その目だけ見ていれば澄んだ色をしているくせに、唇が意地悪く歪んでいるせいでいけすかない仙道の笑い顔が近くにあるのが居心地悪くて「煩い」と会話をシャットアウトする。
今日も放課後に補習がある。こんな所を担任に見られたらどうするんだと突き放すと何かを考えるようなしぐさをした後に悪魔は何故か柔らかく微笑んだ。はっきり言って気持ちが悪い。

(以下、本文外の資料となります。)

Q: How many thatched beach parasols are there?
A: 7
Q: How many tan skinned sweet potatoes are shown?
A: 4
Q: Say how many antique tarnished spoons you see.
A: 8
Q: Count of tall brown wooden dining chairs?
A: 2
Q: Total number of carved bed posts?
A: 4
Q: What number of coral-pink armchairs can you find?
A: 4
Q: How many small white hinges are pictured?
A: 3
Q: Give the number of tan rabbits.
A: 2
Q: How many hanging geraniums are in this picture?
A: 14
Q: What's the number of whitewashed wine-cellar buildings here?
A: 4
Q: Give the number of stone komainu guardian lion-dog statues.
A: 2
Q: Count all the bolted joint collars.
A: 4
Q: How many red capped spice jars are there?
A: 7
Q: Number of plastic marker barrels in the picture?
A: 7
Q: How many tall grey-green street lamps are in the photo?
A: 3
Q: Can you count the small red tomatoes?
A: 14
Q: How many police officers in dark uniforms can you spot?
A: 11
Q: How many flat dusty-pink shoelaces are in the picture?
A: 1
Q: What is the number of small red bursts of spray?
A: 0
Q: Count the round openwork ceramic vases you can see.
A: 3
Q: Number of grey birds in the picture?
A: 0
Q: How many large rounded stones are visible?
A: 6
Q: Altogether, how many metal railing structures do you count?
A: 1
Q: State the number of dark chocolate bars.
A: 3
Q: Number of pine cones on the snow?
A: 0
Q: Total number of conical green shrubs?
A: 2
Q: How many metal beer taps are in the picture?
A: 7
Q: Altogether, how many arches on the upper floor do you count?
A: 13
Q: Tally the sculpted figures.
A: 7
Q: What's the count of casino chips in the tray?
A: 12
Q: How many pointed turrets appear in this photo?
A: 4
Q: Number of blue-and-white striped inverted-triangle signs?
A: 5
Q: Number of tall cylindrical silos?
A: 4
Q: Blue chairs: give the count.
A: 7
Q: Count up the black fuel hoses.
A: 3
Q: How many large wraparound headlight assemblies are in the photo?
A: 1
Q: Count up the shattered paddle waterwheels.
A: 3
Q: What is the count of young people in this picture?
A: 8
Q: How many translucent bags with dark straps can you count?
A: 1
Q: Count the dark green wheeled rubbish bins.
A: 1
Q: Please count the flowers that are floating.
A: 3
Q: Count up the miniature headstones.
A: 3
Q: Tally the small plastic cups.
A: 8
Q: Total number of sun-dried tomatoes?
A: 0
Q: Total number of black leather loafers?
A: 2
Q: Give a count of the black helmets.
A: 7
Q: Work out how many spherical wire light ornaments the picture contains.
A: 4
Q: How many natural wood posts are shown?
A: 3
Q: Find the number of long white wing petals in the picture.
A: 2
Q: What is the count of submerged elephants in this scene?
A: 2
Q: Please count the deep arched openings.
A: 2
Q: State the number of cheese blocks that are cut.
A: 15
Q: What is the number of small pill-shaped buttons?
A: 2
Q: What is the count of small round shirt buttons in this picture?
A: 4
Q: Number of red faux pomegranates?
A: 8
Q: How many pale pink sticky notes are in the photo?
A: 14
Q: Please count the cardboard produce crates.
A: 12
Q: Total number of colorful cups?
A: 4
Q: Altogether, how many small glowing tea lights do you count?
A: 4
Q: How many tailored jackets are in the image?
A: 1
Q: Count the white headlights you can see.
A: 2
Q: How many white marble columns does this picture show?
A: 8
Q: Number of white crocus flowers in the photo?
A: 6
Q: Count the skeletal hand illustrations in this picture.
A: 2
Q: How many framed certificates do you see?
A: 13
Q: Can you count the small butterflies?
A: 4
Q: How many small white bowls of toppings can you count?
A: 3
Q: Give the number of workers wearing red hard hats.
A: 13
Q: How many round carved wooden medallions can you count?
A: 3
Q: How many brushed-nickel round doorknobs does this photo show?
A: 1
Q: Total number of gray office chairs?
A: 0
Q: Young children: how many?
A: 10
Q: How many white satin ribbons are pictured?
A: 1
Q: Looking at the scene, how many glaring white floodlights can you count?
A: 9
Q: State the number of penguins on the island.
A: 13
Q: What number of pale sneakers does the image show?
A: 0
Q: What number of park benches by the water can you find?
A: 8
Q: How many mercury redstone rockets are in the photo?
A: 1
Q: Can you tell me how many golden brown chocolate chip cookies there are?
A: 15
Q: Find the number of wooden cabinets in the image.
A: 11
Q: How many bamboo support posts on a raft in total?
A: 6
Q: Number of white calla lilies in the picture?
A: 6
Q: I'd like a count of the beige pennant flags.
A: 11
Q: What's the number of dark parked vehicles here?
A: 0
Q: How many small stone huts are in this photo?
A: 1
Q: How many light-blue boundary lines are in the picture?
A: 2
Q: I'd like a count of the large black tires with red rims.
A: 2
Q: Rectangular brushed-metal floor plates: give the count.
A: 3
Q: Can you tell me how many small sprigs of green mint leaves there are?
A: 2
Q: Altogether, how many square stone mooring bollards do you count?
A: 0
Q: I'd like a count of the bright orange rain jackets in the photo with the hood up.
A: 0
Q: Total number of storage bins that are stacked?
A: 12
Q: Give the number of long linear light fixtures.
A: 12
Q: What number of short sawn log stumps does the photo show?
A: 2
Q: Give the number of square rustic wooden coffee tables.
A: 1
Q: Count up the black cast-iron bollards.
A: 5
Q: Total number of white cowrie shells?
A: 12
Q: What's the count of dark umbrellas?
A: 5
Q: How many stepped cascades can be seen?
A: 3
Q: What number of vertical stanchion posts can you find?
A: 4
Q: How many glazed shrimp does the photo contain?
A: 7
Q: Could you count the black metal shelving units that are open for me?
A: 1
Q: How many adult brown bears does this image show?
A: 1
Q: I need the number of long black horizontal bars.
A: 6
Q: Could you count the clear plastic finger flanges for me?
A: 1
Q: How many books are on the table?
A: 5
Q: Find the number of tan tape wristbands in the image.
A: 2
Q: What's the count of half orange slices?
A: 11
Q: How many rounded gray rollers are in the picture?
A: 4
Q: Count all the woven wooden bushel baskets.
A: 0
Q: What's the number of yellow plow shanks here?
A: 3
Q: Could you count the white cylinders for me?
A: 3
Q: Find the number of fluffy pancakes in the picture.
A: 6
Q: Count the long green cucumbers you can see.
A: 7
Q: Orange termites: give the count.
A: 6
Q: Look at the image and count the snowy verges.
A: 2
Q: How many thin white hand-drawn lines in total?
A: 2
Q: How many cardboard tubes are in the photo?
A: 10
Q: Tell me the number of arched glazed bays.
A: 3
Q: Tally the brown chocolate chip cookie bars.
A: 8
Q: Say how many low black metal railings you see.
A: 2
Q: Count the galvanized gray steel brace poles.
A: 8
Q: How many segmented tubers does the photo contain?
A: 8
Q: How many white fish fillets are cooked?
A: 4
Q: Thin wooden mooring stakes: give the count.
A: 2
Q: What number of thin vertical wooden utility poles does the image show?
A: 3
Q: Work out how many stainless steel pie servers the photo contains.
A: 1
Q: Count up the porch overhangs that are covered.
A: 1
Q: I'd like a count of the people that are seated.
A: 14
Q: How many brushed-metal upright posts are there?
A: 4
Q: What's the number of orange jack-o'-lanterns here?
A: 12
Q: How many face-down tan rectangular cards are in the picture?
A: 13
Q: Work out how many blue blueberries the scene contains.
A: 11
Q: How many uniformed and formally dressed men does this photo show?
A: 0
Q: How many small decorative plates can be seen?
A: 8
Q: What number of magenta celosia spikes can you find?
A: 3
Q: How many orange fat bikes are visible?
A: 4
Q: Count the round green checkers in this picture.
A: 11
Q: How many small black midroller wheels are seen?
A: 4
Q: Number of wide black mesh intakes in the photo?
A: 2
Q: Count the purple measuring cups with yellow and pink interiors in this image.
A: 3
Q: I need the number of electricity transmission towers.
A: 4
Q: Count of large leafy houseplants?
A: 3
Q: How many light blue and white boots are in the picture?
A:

「女教師チャンが来たら、俺のことは清秋って呼べよォ。そうすりゃナナと一緒に居てもあいつは何にも可笑しく思わねェ」
「はあ?」
まだそんな嘘をつき続けてたのかと額を抑えると仙道は軽く喉を鳴らして笑った。底なしの悪戯魔は自分以外にもとんでもなく多くの人間を手玉に取ってはこうして遊んでいる。
(俺もそのひとりなのか)
「いつか絶対ボロが出るな。それでこってり絞られろ。俺は知らん」
「ハハハハハ! 大丈夫だぜェ! 担任はナナと一緒でかーなーりートロイからなァ! 絞られることなんてありえねェよ。逃げちまえば勝ちだっつーノ!」
「お前……それ以上言うとその口塞ぐぞ」
コンクリートか何かを詰め込んでしまえば悪魔の唇は動かなくなるだろうか。ぎりぎりと奥歯で歯軋りしながら俯くと頭上が陰った。
「…………?」
太陽が雲を被ったのかと見上げてみると、
「……あなたになら塞がれてもいいよ」
思いもよらないタイミングで思いもよらないキス。
甘さの欠片もない日常に時折舞い降りるこんな瞬間に俺は未だに慣れることができない。
「どうするナナァ……? 今日はこの清秋モードでいてやろうかァ? たまには優しくされてえンダロ? 女の子だもんなァ」
「き、清秋は優しいのか……?」
「試してみればいいダロ」
(笑う悪魔に騙されて頷いたが運のつき。さっき流した『女の子だもんなァ』であげ足を取られて延々からかわれた。仙道……やっぱり、殺す!)